We’re excited for you to integrate this into your routine as we continue supporting your wellness path—here’s to thriving with every bite.
Frequently Asked Questions
What is the GAPS diet?
The GAPS diet, or Gut and Psychology Syndrome diet, is a nutritional protocol designed to heal the gut and improve overall health. Created by Dr. Natasha Campbell-McBride, it focuses on nutrient-dense, easily digestible foods like bone broth, meats, and vegetables to restore gut flora and support digestion. This approach promotes natural wellness and can help with issues like digestive disorders and inflammation.
What are the benefits of the GAPS diet?
The GAPS diet helps heal the gut, potentially improving digestion, boosting immunity, and enhancing mental health by reducing inflammation. It uses whole foods to restore gut flora, leading to better nutrient absorption and overall vitality. Many followers report increased energy and reduced symptoms of conditions like IBS or autism spectrum disorders, making it a popular choice for natural healing.
What ingredients are needed for the GAPS diet recipe?
Key ingredients include a bone broth base, organic chicken thighs, onions, garlic, carrots, parsnips, leafy greens like kale or spinach, and fresh herbs. These nutrient-dense, GAPS-friendly components promote gut health with their anti-inflammatory and digestible properties, ensuring a flavorful meal that supports healing and vitality.
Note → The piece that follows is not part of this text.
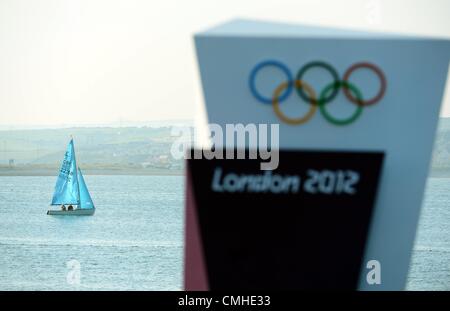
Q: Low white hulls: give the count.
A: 1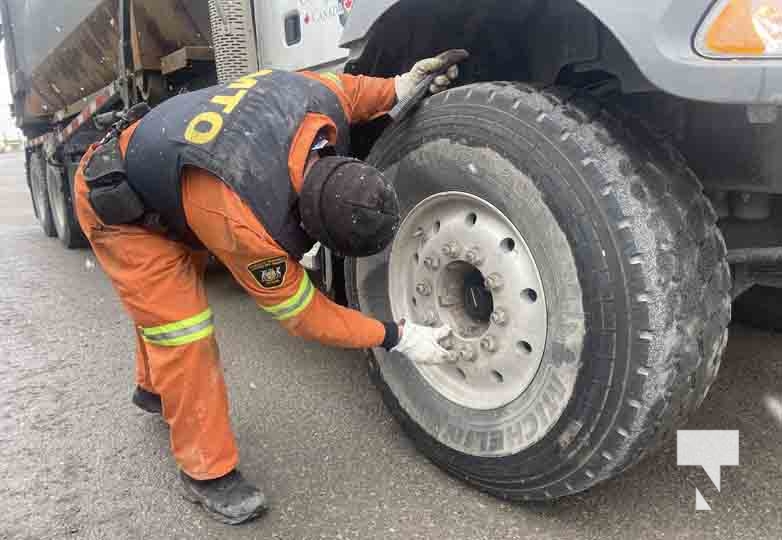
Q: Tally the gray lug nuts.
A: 10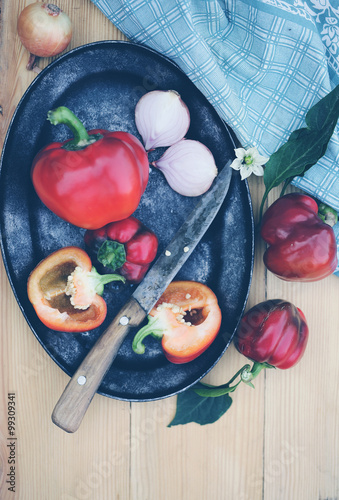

What equipment is required for preparing the GAPS diet recipe?
You’ll need a large stock pot for simmering broth, a chef’s knife and cutting board for chopping, measuring cups and spoons for accuracy, a wooden spoon or spatula for stirring, and a colander or strainer for draining. This basic setup ensures an efficient cooking process, making it easy to prepare gut-healing meals at home.
How do I prepare the GAPS diet recipe?
Start by rinsing chicken and chopping vegetables like onions, garlic, and carrots. Sauté onions and garlic in a stock pot, add vegetables and chicken, then simmer in bone broth until tender. Shred the chicken, mix with veggies, and garnish with herbs. This simple process creates a nourishing stew that aligns with GAPS principles for gut health.
Can I make the GAPS diet recipe ahead of time?
Yes, prepare bone broth, chop vegetables, and cook chicken in advance for convenience. Store components in airtight containers in the fridge for up to 3 days to preserve nutrients. When ready, reheat gently and assemble the dish, ensuring it retains its gut-healing benefits with minimal effort for busy schedules.
Is the GAPS diet suitable for everyone?
The GAPS diet is generally safe for those with gut issues but may not suit everyone, especially individuals with certain medical conditions—consult a healthcare professional first. It’s designed for healing and can be adapted, but those with allergies or on medications should proceed cautiously to avoid complications. Always prioritize personalized advice.